Wednesday, January 4, 2012

Sweet Plasticine Pulls

If you can't tell, I'm gonna keep pluggin' away at this plasticine time capsule that I have purchased for 3.99 retail. Hard plastic pocket of treasure.

I continue to be amazed at the travesty of design. I kind of thought it was confined to the 80's and early 90's. This poor card, looking like its rolling lonely during couples skate, is from 1997. They should have known better by then.

I remember this guy pitching in the early 90's, and the hype of the Rookie Pitcher of the Year. He did admirably, he just unfortunately did it in Kansas City. And, I like the Royals. One of my teams. It happens when you grow up on I-70.

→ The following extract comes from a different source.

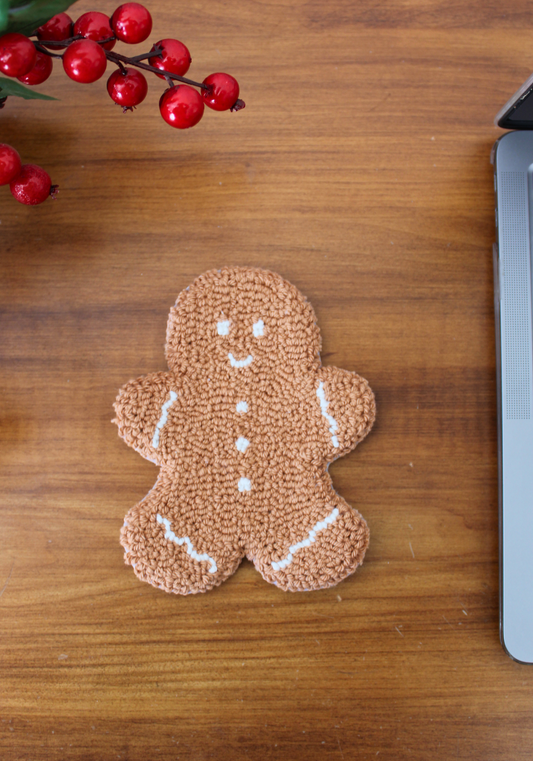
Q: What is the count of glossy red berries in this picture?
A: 12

The next guy is almost off the radar. Only showing up on the more esoteric baseball stat sites, certainly no wiki page. It's cool though. I kind of like the card. The back has a nice full photo as well.

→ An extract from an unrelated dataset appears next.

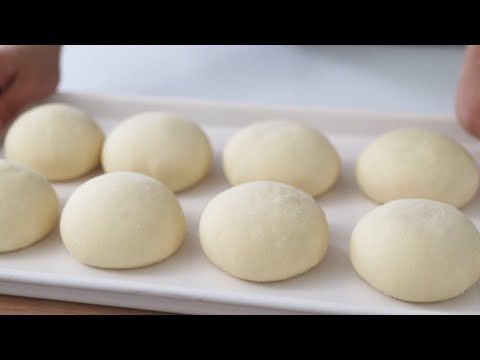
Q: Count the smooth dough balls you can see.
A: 8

Poor kid with the pencil 'stache never made it to the bigs. My first non big-leaguer from the value box.

This next pitcher has a beautiful story told on wiki-pedia.

"Lucas is possibly best remembered for his role in the Angels' crucial Game 5 loss in the 1986 American League Championship Series. The Angels held a three games to one lead in the best-of-seven series and found themselves with a 5-4 lead in the ninth inning of Game 5. Needing only one more out to clinch the team's first-ever pennant, the Angels turned to Lucas to provide that out.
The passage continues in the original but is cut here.